The NF-kappa B signaling pathway is not required for Fas ligand gene induction but mediates protection from activation-induced cell death.

Stimulation of T cells by antigens or mitogens triggers multiple signaling pathways leading to activation of genes encoding interleukin-2 and other growth-regulatory cytokines. The same stimuli also activate the gene encoding an apoptosis-inducing molecule, Fas ligand (FasL), which contributes to activation-induced cell death. It has been proposed that the signaling pathways involved in cytokine gene induction also contribute to activation-induced FasL expression; however, genetic evidence for this proposal is lacking.

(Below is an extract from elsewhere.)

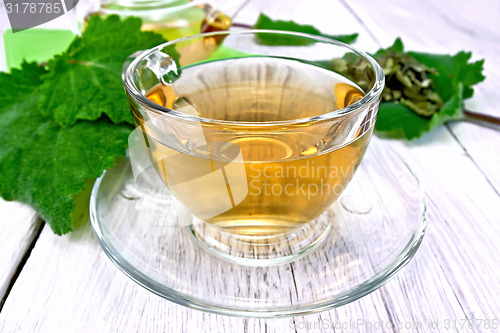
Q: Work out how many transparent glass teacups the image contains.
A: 1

In the present study, the role of the NF-kappaB signaling pathway in FasL gene expression was examined using a mutant T cell line deficient in an essential NF-kappaB signaling component, IkappaB kinase gamma. These mutant cells have a blockade in signal-induced activation of NF-kappaB but remained normal in the activation of NF-AT and AP-1 transcription factors. Interestingly, the NF-kappaB signaling defect has no effect on mitogen-stimulated FasL gene expression, although it completely blocks the interleukin-2 gene induction. We further demonstrate that NF-kappaB activation is required for protecting T cells from apoptosis induction by mitogens and an agonistic anti-Fas antibody. These genetic results suggest that the NF-kappaB signaling pathway is not required for activation-induced FasL expression but rather mediates cell growth and protection from activation-induced cell death.